YOUR ASSIGNMENT: Using the records below, find every line that includes "number" and copy it.
_ _ _
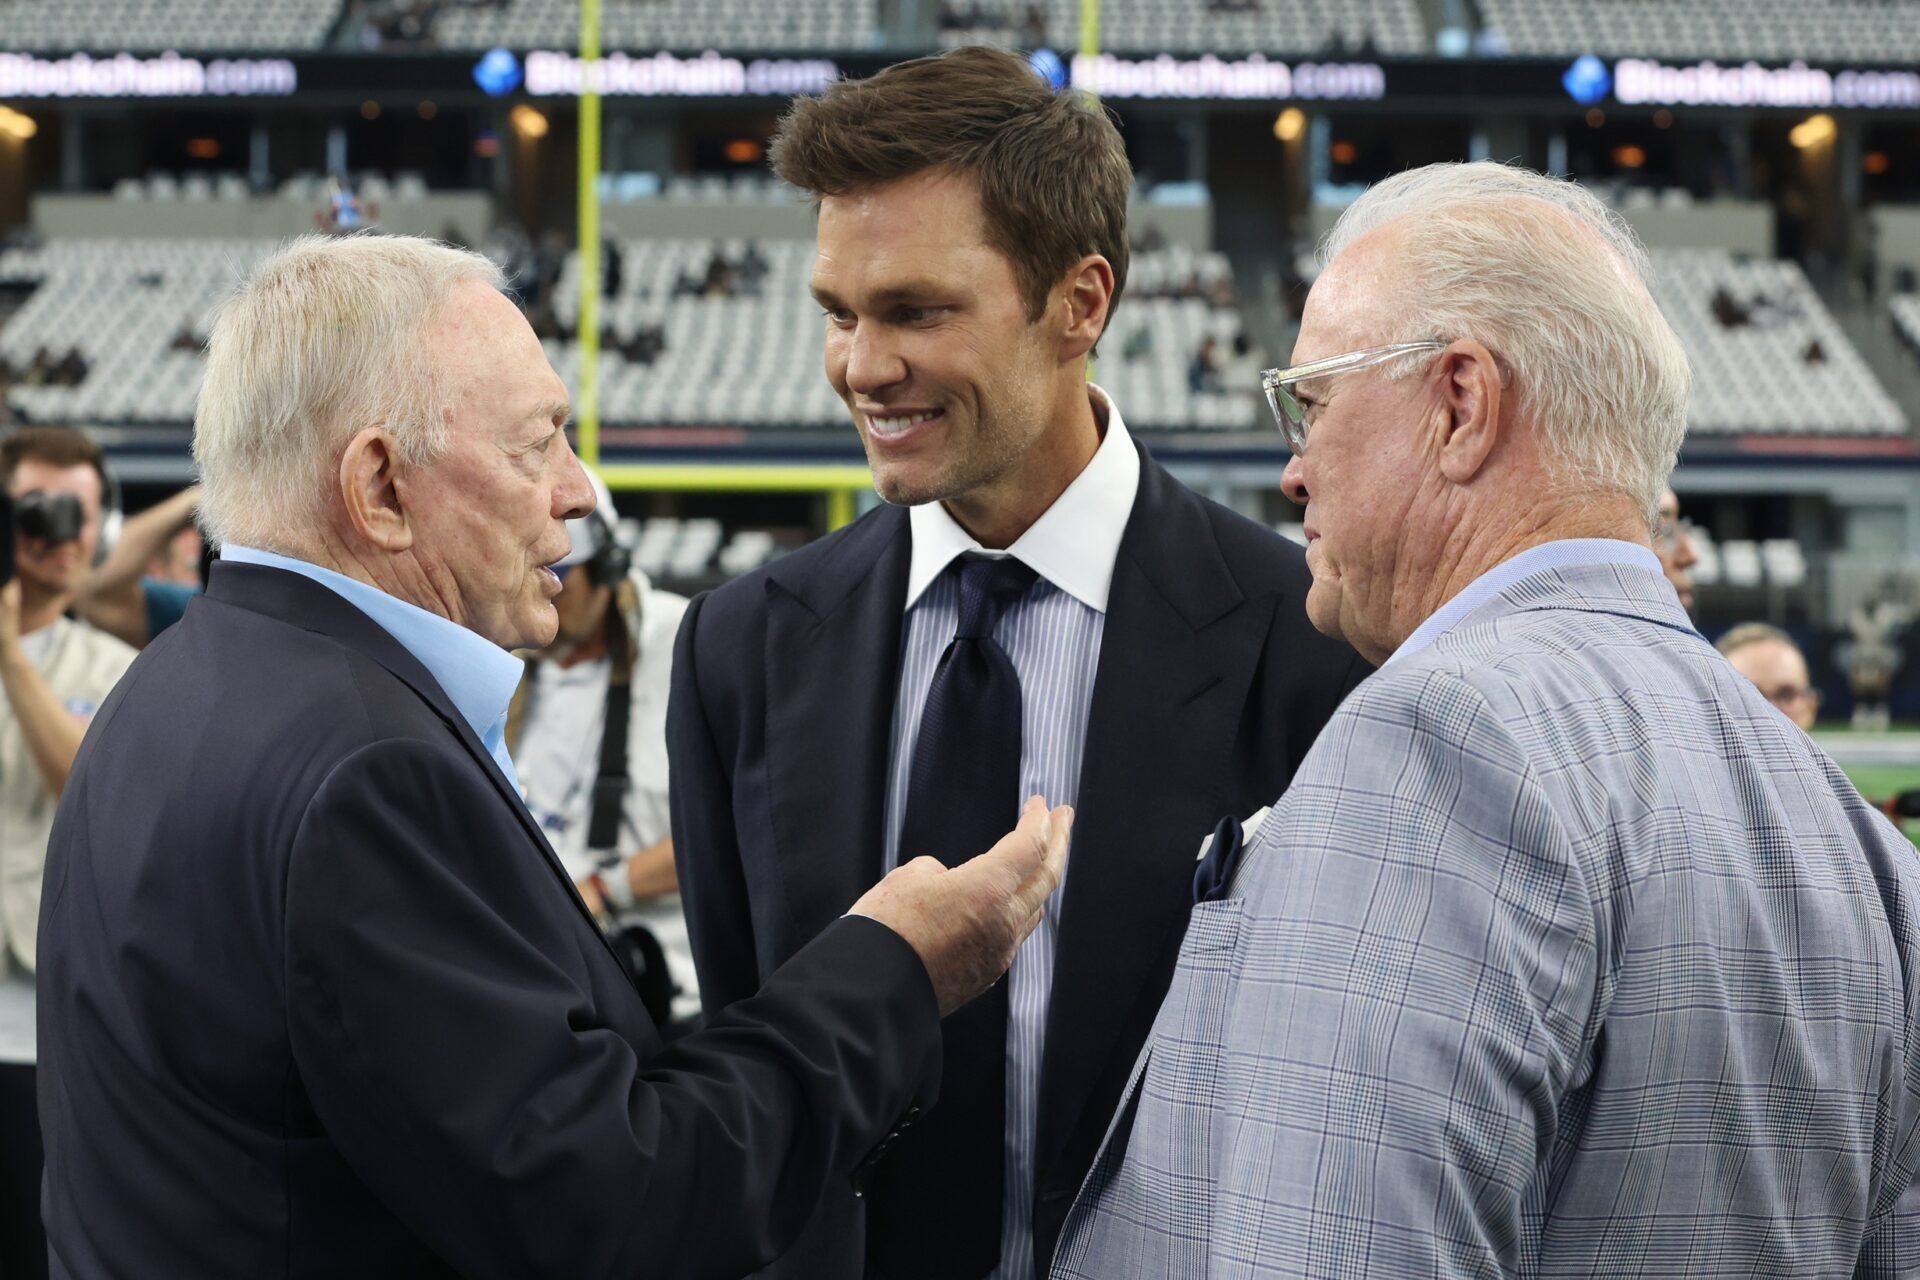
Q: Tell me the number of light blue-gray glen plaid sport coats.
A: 1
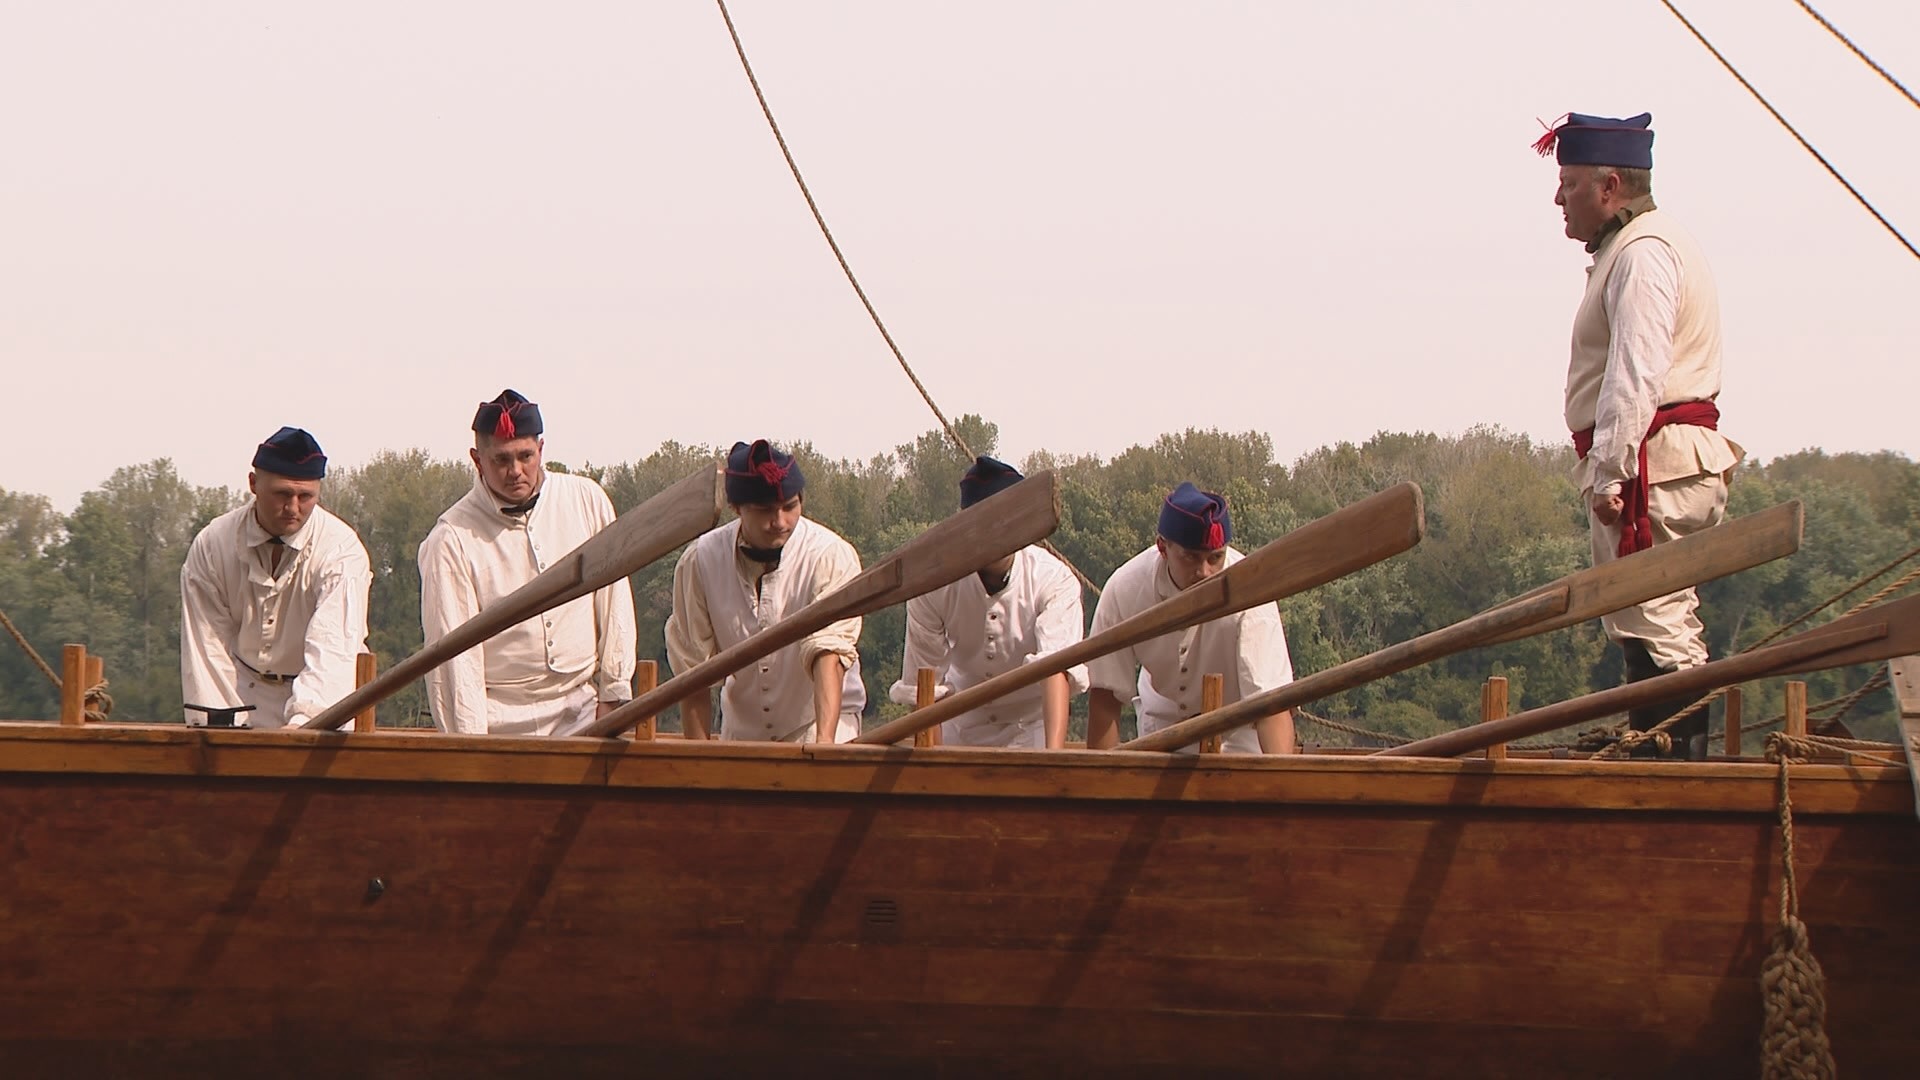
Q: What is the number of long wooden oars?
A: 5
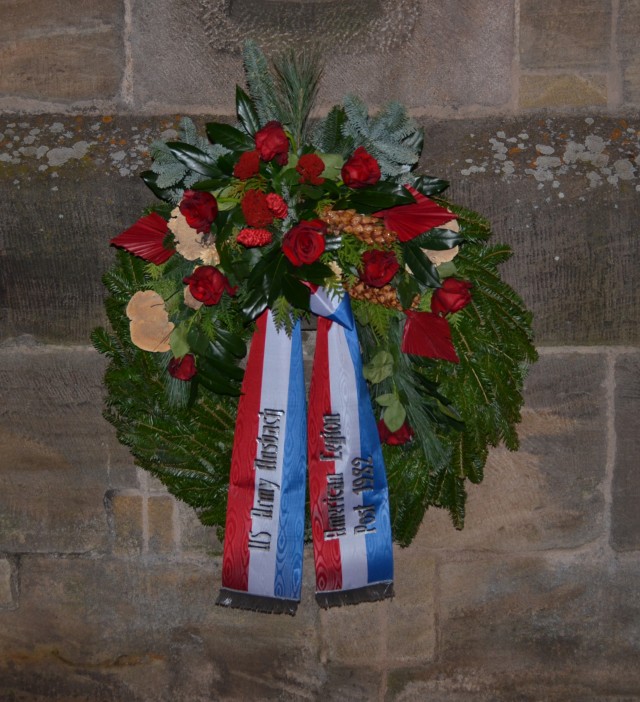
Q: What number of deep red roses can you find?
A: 9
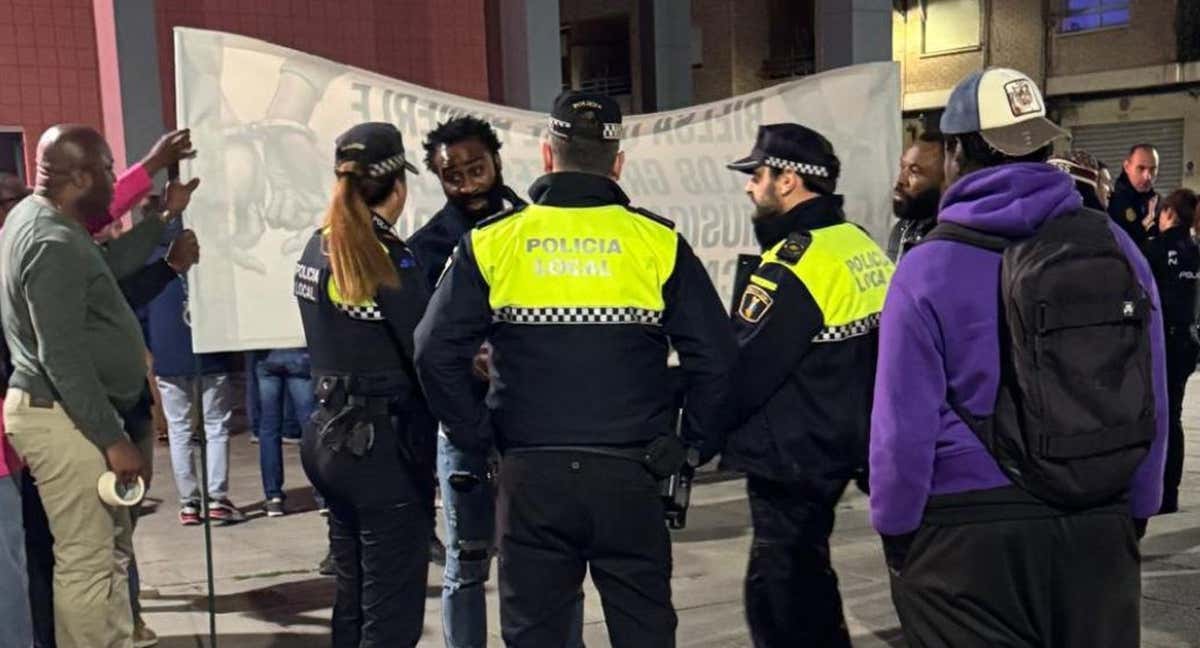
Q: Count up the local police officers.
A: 3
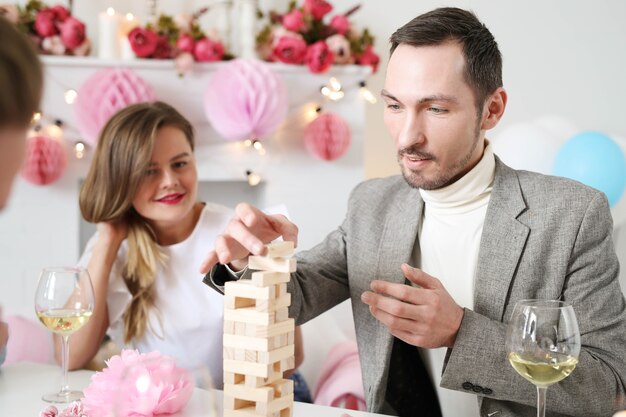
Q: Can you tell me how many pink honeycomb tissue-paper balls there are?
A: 4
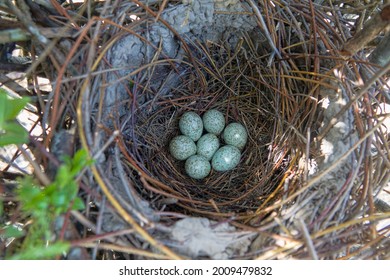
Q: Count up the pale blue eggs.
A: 7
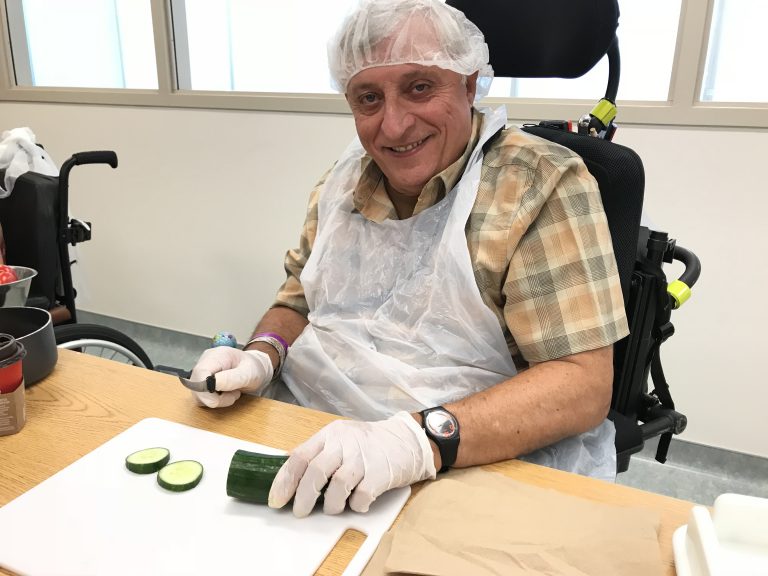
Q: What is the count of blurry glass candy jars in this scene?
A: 0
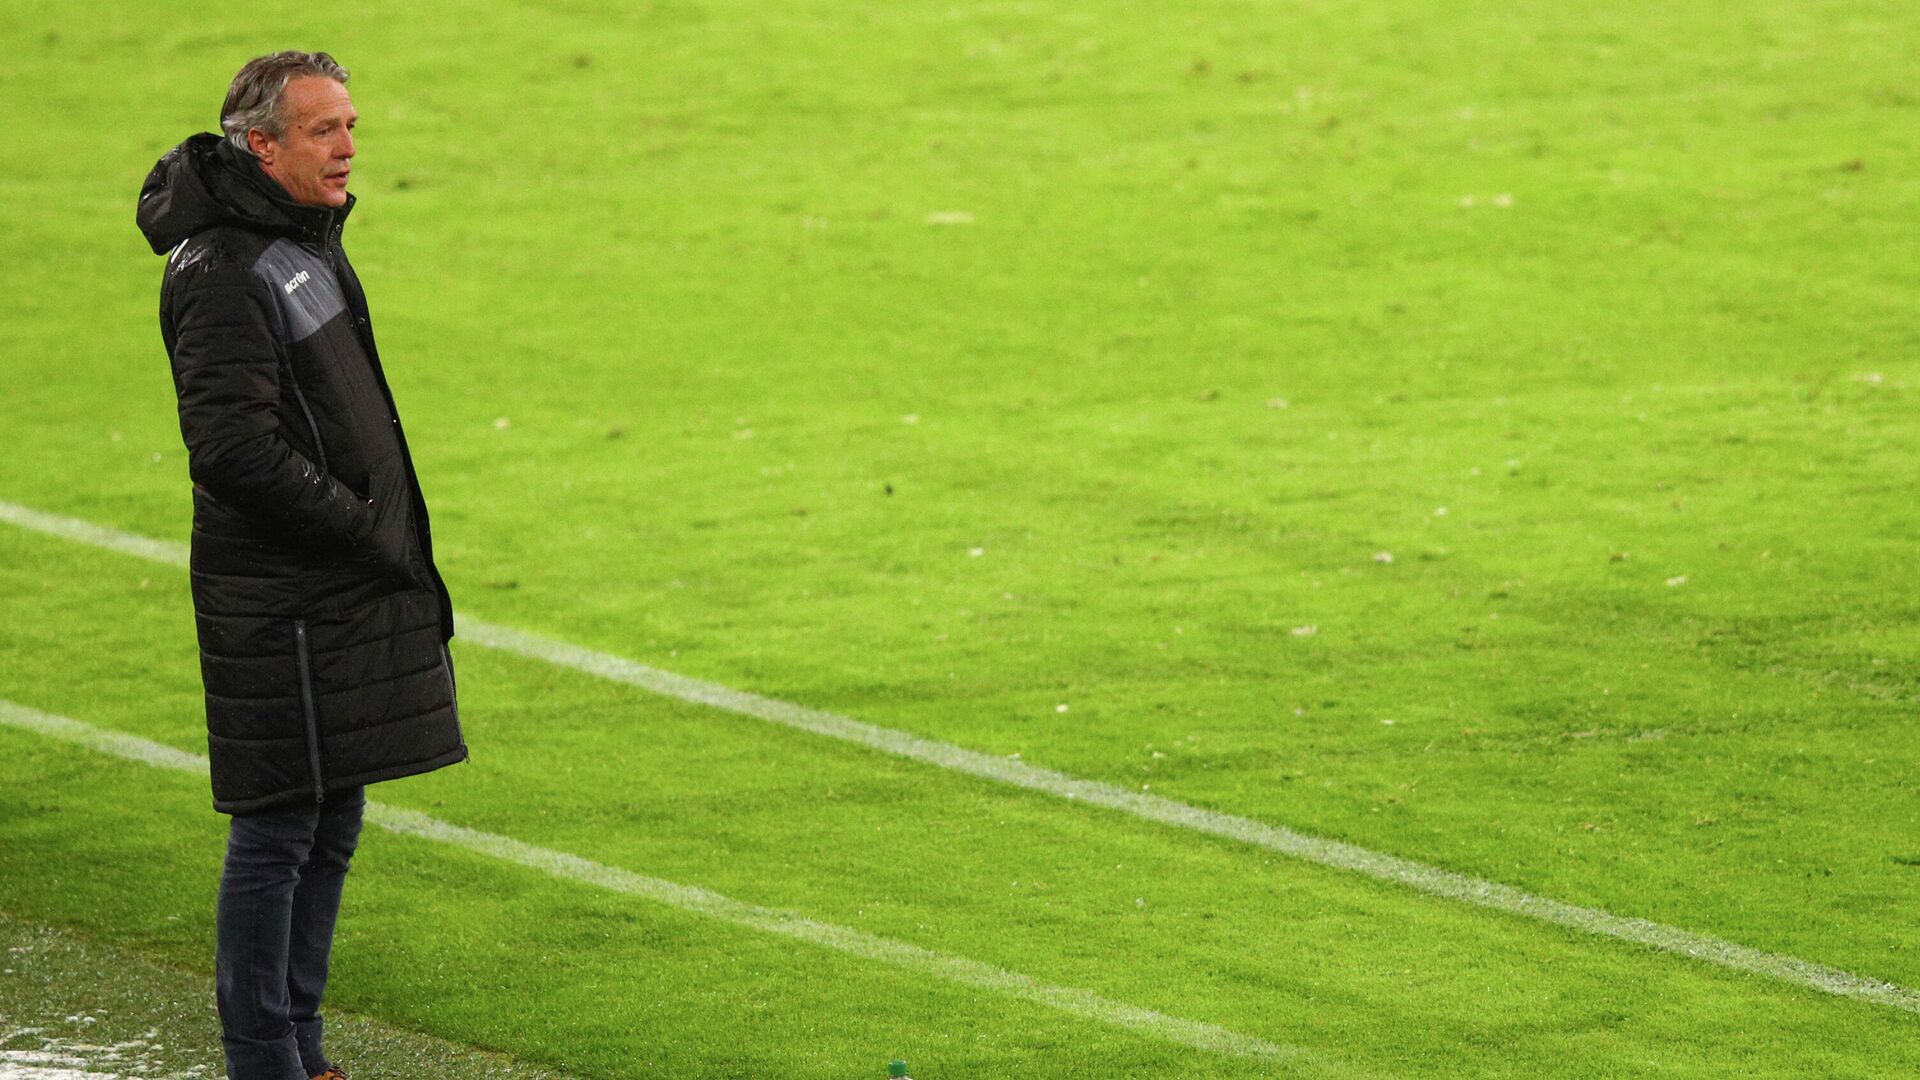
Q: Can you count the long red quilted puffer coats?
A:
_ _ _
SOLUTION:
Q: Tell me the number of light blue-gray glen plaid sport coats.
Q: What is the number of long wooden oars?
Q: What number of deep red roses can you find?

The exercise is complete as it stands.